Fossilized remains of single-cell organisms have been found in rock samples as old as 3.5 Ga, and animal fossils have been located in rocks that date to the latter part of Precambrian time, as old as 1 Ga. Just as paleontologists have benefited from studies in chronostratigraphy and geochronometry, realms of stratigraphy concerned with the dating of rock samples, stratigra-phers and other geologists have used fossil samples to date the rock strata in which they were found. Not all fossilized life-forms are equally suited to this purpose. Certain ones, known as index fossils or indicator species, have been associated strongly with particular intervals of geologic time. An example is the ammonoid, a mollusk that proliferated for about 350 Ma from the late Devonian to the early Cretaceous before experiencing mass extinction.
Making the grade as a fossil
Everything that is living eventually dies, but not nearly all living things will become fossils. And even if they do, there are numerous reasons why fossils might not be preserved in such a way as to provide meaningful evidence for a paleontologist many millions of years later. In the potential pool of candidates for fossilization, as we have noted, organisms without hard structural portions are unlikely to become fossilized. Fossilization of soft-bodied creatures sometimes occurs, however, as, for instance, at Burgess Shale in British Columbia, where environmental conditions made possible the preservation of a wide range of samples.
Furthermore, location is a powerful factor. Sedimentary rock, formed by compression and deposition (i.e., formation of deposits) on the part of other rock and mineral particles, provides the setting for many fossils. Best of all is sediment, such as sand or mud, that has not yet consolidated into harder sandstone, limestone, or other rocks. Organisms that die in upland locations are more likely to be disturbed either by wind or by scavengers, creatures that feed on the remains of living things. On the other hand, an organism at the bottom of an ocean is out of reach from most scavengers. Even at lesser depths, if the organism is in a calm, relatively scavenger-free marine environment, there is a good chance that it will be preserved.
Assuming that all the conditions are right and the dead organism is capable of undergoing fossilization, it will experience mineralization of one type or another. Living things already contain minerals, which is the reason why people take mineral supplements to augment the substances nature has placed in their bodies to preserve and extend life. In the mineralization of a fossil, the minerals in the organism’s body may be replaced by other ones, or other minerals may be added to existing ones. It is also possible that both the hard and soft parts will dissolve and be replaced by a mineral cement that forms a mold that preserves the shape of the organism.

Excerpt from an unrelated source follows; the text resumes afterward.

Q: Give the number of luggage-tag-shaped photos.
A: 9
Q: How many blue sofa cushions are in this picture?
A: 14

Finding and studying fossils
Only about 30% of species are ever fossilized, a fact that scientists must take into account, because it could skew their reading of the paleontologic record. If a paleontologist judges the past only from the fossils that have been found in an area, it will result in a picture of a past environment that contained only certain species, when, in fact, others were present. Furthermore, there are many factors that contribute to the loss of fossils. For instance, if the area has been subjected to violent tectonic activity, it is likely that the sample will be destroyed partially or wholly.

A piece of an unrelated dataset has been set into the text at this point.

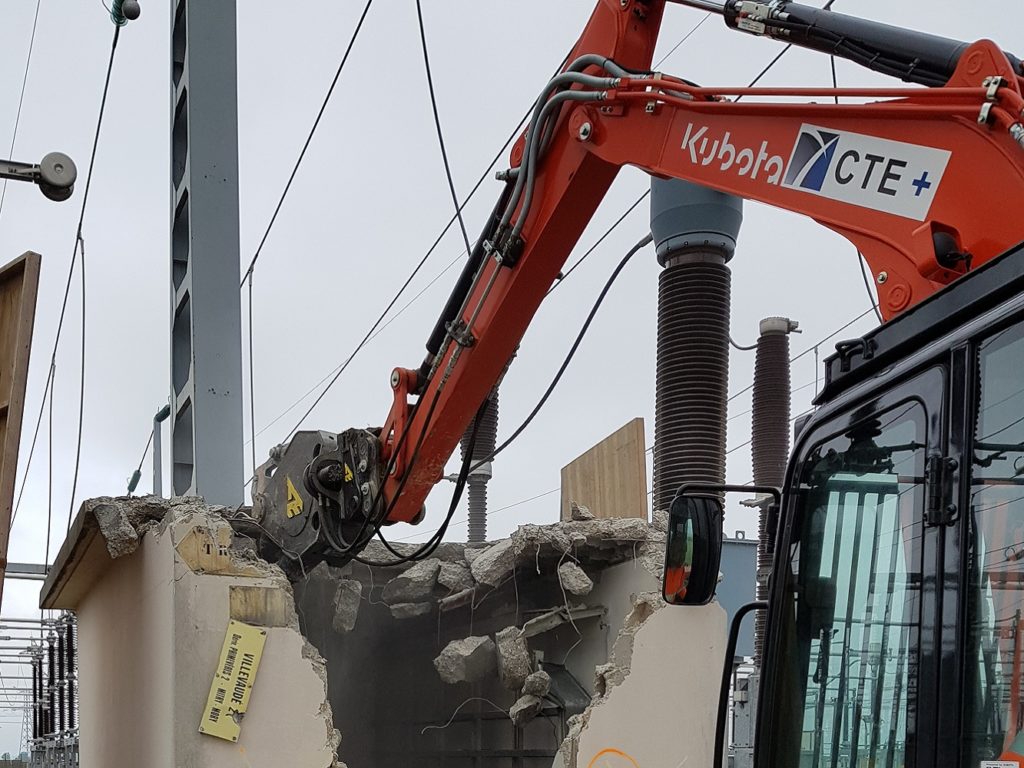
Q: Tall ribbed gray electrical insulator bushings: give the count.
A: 3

The removal of a fossil from its home in the rock is a painstaking process akin to restoring a valuable piece of art. Before removing it, the paleontologist photographs the fossil and surrounding strata and records details about the environment. Only when these steps have been taken is the fossil removed. This is done with a rock saw, which is used to cut out carefully a large area surrounding the fossil. The sample is then jacketed, or wrapped in muslin with an additional layer of wet plaster, and taken to a laboratory for study.

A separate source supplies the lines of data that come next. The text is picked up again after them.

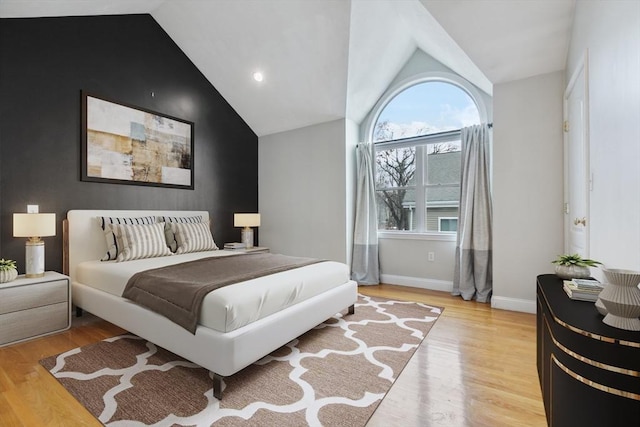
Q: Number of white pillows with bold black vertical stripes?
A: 2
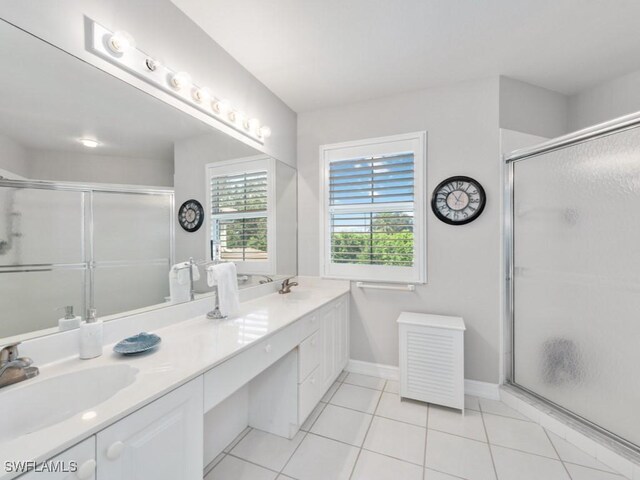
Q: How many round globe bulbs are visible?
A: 7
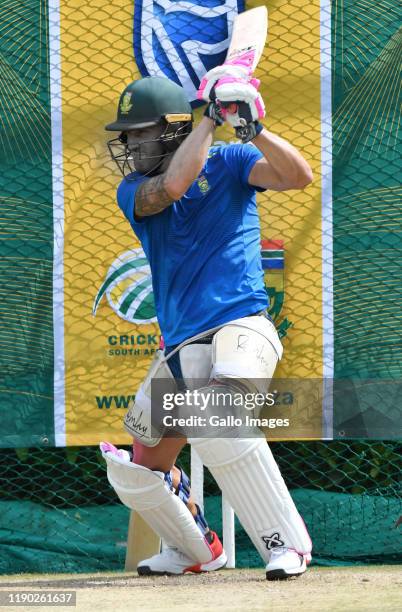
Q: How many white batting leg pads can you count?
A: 2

Fossil research can reveal a great deal about the history of life on Earth, including the relationships between species or between species and their habitats. Studies of dinosaur bones have brought to light proteins that existed in the bodies of these long-gone creatures, while research on certain oxygen isotopes has aided attempts to discover whether dinosaurs were warm-blooded creatures. Thanks to advances in the understanding of DNA (deoxyribonucleic acid), which provides the genetic codes for all living things, it may be possible to make even more detailed studies in the future.
Mass Extinction
The remains of dinosaurs, of course, have an importance aside from their significance to paleontology. The bodies of these giant lizards have been deposited in the earth, where over time they became coal, peat, petroleum, and other fossil fuels. The latter are discussed in Economic Geology, but the fact that the dinosaurs disappeared at all is of particular interest to paleontology. Why are there no dinosaurs roaming the earth today? The answer appears to be that they were wiped out in a dramatic event, perhaps brought about as the result of a meteorite impact.
Numerous species have become extinct, typically as a result of their inability to adapt to changes in their natural environment. More recently, some extinctions or endangerments of species have been attributed to human activities, including hunting and the disruption of natural habitats. For the most part, however, extinction is simply a part of Earth’s history, a result of the fact that nature has a way of destroying organisms that do not adapt (the “survival of the fittest”). But there have been occasions in the course of the planet’s past in which vast numbers of individuals and species perished at once. A natural catastrophe may destroy a large population of individuals within a locality, a phenomenon known as mass mortality. Or mass mortality may take place on a global scale, destroying many species, in which case it is known as mass extinction.
Causes of mass extinction
The Bible depicts an example of near mass extinction, in the form of Noah’s flood, and, indeed, several instances of mass extinction have resulted from sudden and dramatic changes in ocean levels. Others have been caused by tectonic events, most notably vast volcanic eruptions that filled the atmosphere with so much dust that they caused a violent change in temperature. Scientific speculation concerning other such extinctions has pointed to events in or from space—either the explosion of a star or the impact of a meteorite on Earth—as the cause of atmospheric changes and hence mass extinction.
Even though scientists have a reasonable idea of the immediate causes of mass extinction in some cases, their understanding of the ultimate or root causes is still limited. This fact was expressed by the University of Chicago paleobi-ologist David M. Raup, who wrote: “The disturbing reality is that for none of the thousands of well-documented extinctions in the geologic past do we have a solid explanation of why the extinction occurred.”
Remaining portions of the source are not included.